= Dombrov (Hasidic dynasty) =

Polish Hasidic dynasty

Dombrov is a Hasidic dynasty founded by Rebbe Mordechai Dovid Unger (c. 1770–1846). Dombrov is the Yiddish name of Dąbrowa Tarnowska, a town in present-day Poland.

==Lineage==
Unger was the son of Tsvi Hersh, a disciple of Elimelech of Lizhensk and Avrohom Yehosua Heshel of Apt.
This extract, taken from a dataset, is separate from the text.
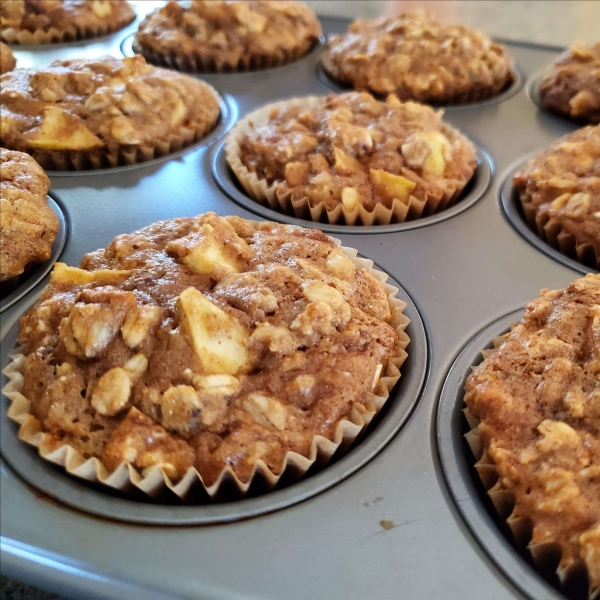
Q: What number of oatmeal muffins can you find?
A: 11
He studied under the Kozhnitzer Magid.

===Rebbes of the Unger family===

- Mordechai Dovid Unger of Dombrov
  - Yosef of Dombrov, son of Morechai Dovid
    - Yisroel Elimelech Unger of Zhabno, son of Yosef
      - Mordechai David Unger of Tsanz, son of Yisroel Elimelech
        - Ben Zion Unger of Tsanz, son of Mordechai Davi, son-in-law of Rabbi Sholom Reinman of the Narol hasidic dynasty
          - Yaakov Yitzchak Unger, Dombrover rebbe in America—son of Ben Zion
            - Ben Zion Unger, present Dombrover Rebbe of Boro Park
            - Mordechai David Unger of Bobov-45

- Another section of the family
  - Menachem Mendel Unger of Dombrov-Stobnitz, son of Mordechai Dovid of Dombrov
    - Yisroel of Dombrov-Stobnitz, son of Menachem Mendel
      - Meir Mordechai Dovid of Dombrov-Stobnitz, son of Yisroel
        - Yerachmiel of Dombrov-Stobnitz, son of Meir Mordechai and son-in-law of Chaim Yaakov, Safrin rebb of Komarno
          - Yisroel Unger of Dombrov-Stobnitz, son of Yerachmiel (in Boro Park)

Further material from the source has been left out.